What the numbers depend on

  • Network: AgentCore Evaluations C cells round-trip to the AWS region. Network jitter is the dominant variance for those cells. Same-region client-side execution (e.g., on an EC2 instance in us-east-1) would cut the network component but is not the realistic CI scenario, so the benchmark deliberately runs the client off-AWS.
  • CPU: Scenario 2 / A cells are dominated by Python startup, pytest plugin init, cassette parse, and the assertion. Scenario 1 cells across all execution models are dominated by LLM round-trip plus agent runtime; CPU generation matters less for these.
  • Region: keep the AWS region constant across runs.
  • Tooling versions: the driver records agentverify, deepeval, aws-cdk.aws-bedrock-agentcore-alpha, strands-agents, langgraph, and langchain-openai versions in results-YYYY-MM-DDTHHMMSS.json.
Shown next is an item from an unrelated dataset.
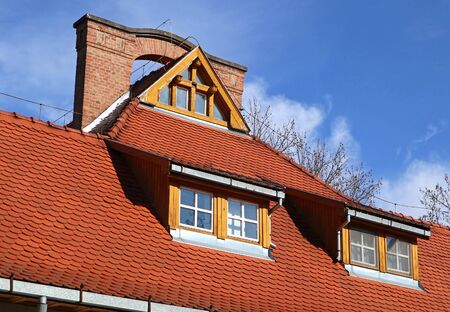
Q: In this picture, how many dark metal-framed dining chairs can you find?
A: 0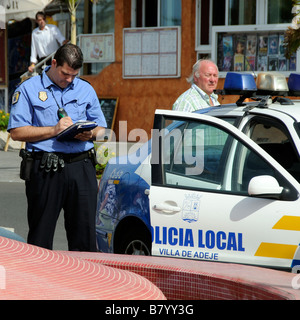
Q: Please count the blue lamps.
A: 2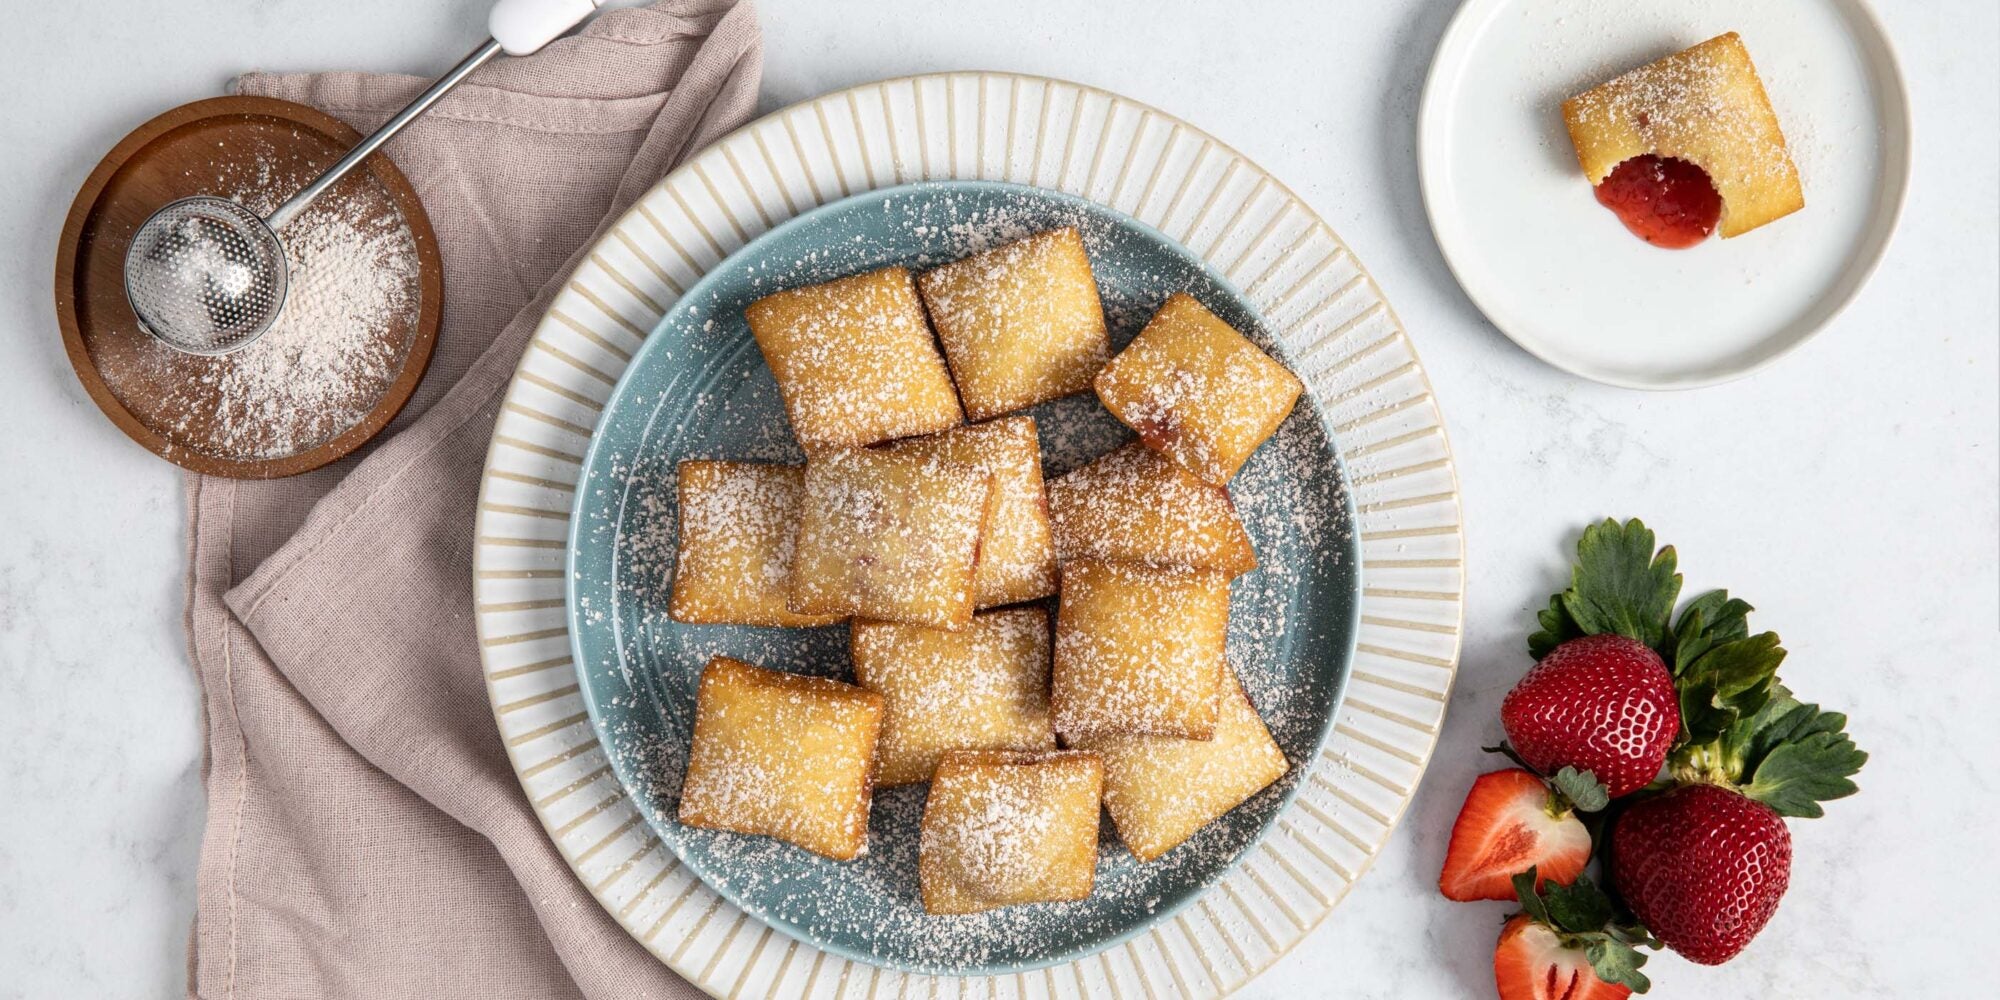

Pin them in your bench venv before the run so future measurements are apples-to-apples.

Metrics collected

Per (subject × execution model × scenario) cell:

Metric Unit Source
Implementation LOC (test + wiring) lines non-blank, non-comment lines inside the paired # --- benchmark assertion ... markers in each test file. The Strands and LangGraph cells share a single _assert_trajectory helper between _dev and _ci, so LOC is reported once per (subject, model) and applies to both scenarios. For C, the test-side assertion block and the Lambda-side assertion block in agentcore_evaluator_cdk/lambda_src/lambda_function.py move together when the assertion changes and are reported as their sum. CDK / IAM / deploy-script wiring is one-time setup; see DESIGN.md for that breakdown
Test execution wall time (trimmed mean of middle 3 of 5) s 5 invocations are timed; the single highest and lowest are dropped, the remaining 3 are averaged. pytest --durations=0 produces the per-run numbers
API calls per test run count manual enumeration of LLM provider calls + AWS API calls. For C, this counts the boto3 Evaluate API call once; the Lambda invocation that AgentCore Evaluations makes inside that call is an internal AWS hop and is not counted as a client-issued API call
Dollar cost per test run USD LLM-token cost computed from cassette token aggregates × current public pricing (Bedrock Sonnet 4.6: $3 in / $15 out per 1M; OpenAI gpt-5.4-mini: $0.75 in / $4.50 out per 1M; snapshot 2026-05-17). B and C cells have identical $ / run whenever they invoke the same LLM the same number of times, because the LLM-token cost dominates and the additional AgentCore Evaluations + Lambda overhead in C is below the 4-decimal display threshold (Lambda invocation alone is about $0.0000005 at the configured size; AgentCore Evaluations Evaluate does not publish a documented per-call price as of the snapshot date, and the table treats it as zero pending official guidance — a known understatement)
CI secrets required count distinct credentials the CI job must hold (drops to zero for A under Scenario 2)
Cold start overhead s for C, includes Lambda init duration; for A/B it is the time to first assertion

The LOC counting rule is documented in DESIGN.md so it is consistent across all 12 cells. Each results file pins the exact rule and tooling versions it was measured with.

Non-goals

Summarised in DESIGN.md; the short version:

  • No LLM-as-a-Judge benchmarking (out of scope: this benchmark only compares deterministic, code-based checks).
  • No trajectory-fixture path for B or C. Inventing one would compare a benchmark scaffold rather than the products' documented CI patterns.
  • No load / scaling tests.
  • No accuracy comparison on a correct run (all three execution models are deterministic by design).
  • Not wired into CI on every commit.